These Wikipedia imports need to be done from the Wiki source, not the display... James A. Flippin 16:53, 21 June 2007 (CDT)

It's really irrelevant, James- only because what got imported only serves as a rough kind of outline, a placeholder, for what's to come. By the time the article is done, there will very likely be nothing left of the old Wikipedia article. Bacteriophage is an approved articles, and the field is a complicated one, many artices will be worked on a bit at a time- but in concert. It's a creative process that needs to incubate. Yopu are right that we don't want to be a mirror of WP (especially a cracked one) but these imports by John are in good faith made by an expert in the subject. It's ok, really, to let them sit for a while -you will see good articles come from them.[Everybody's very busy now, so it's one step at a time. [User:Nancy Sculerati|Nancy Sculerati]] 16:57, 21 June 2007 (CDT)
It's really relevant, because it makes it very difficult to edit the articles. If you just copy and paste the display, all you get for a footnote is a raised number, not the actual footnote.

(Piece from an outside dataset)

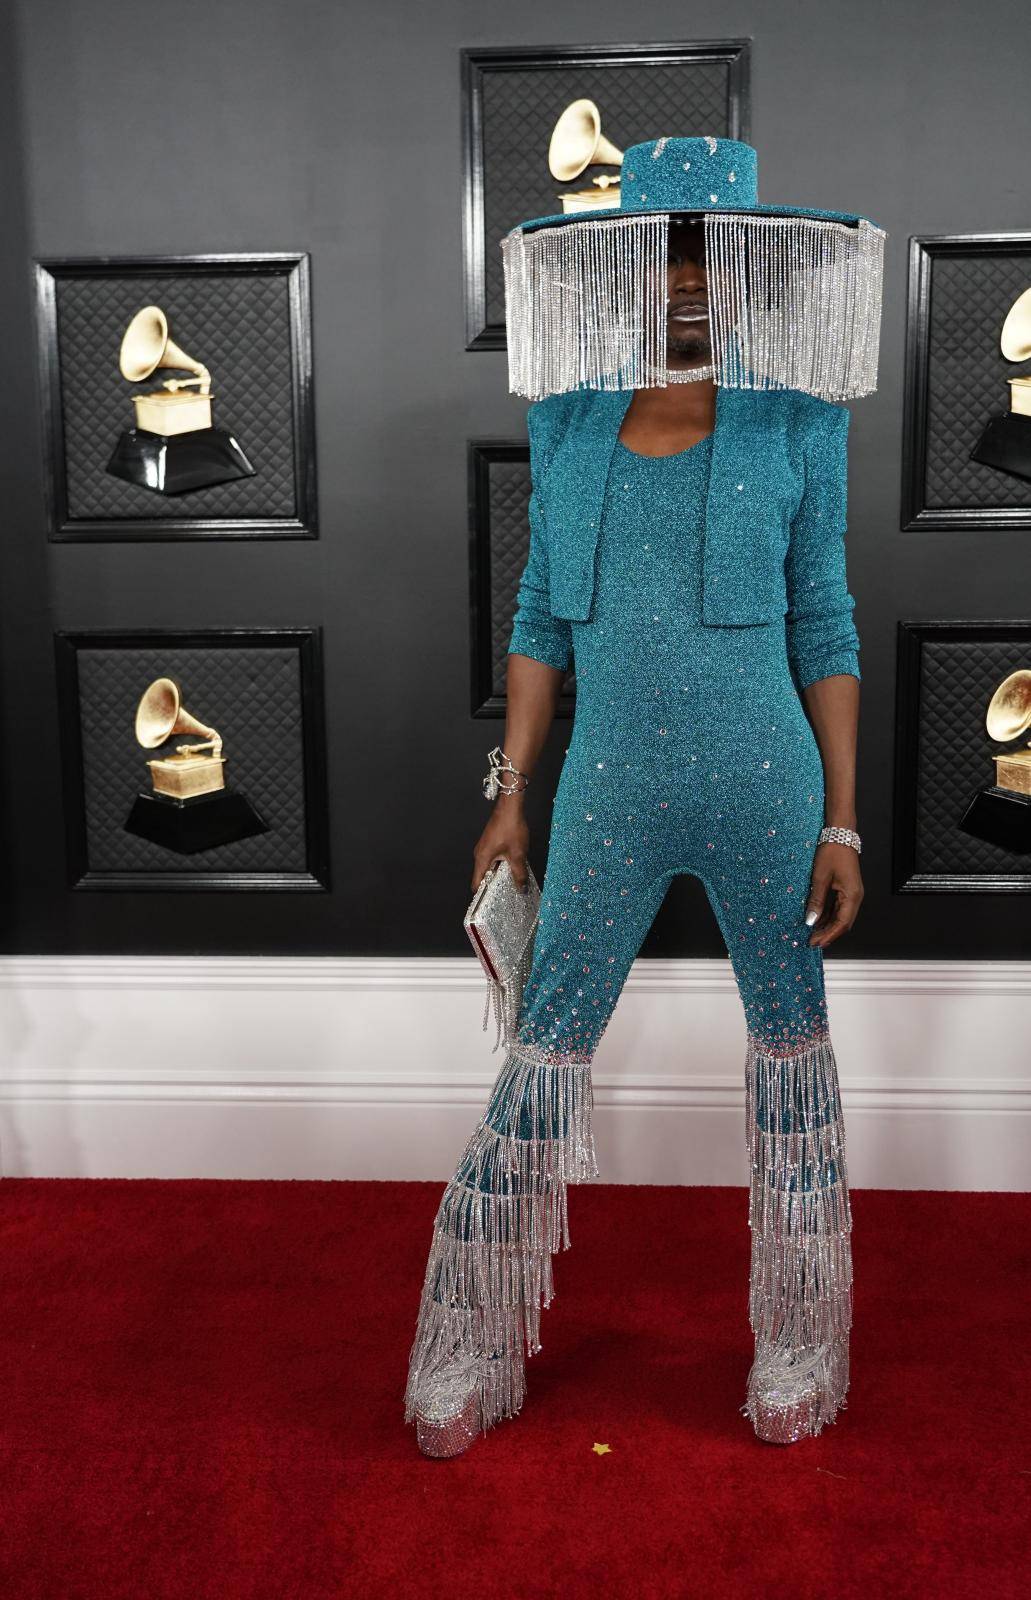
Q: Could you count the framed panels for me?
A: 6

James A. Flippin 17:01, 21 June 2007 (CDT)
James, how about showing us how to import this article so that the references work correctly. --Matt Innis (Talk) 17:09, 21 June 2007 (CDT)
It's currently impossible for this page, since it no longer even exists at Wikipedia (they seem to not like lists of journal articles). In general though, it is most helpful to go to the page, say Phage ecology, click edit this page, copy the source in the edit box, and paste it into the edit box at Citizendium. If you compare the original import and current revision, you can see the difference clearly. James A. Flippin 17:16, 21 June 2007 (CDT)

Is this right?

"An advantage of laboratory phylogenetics is the exact evolutionary history of an organism is known, rather than estimated as is the case for most organisms."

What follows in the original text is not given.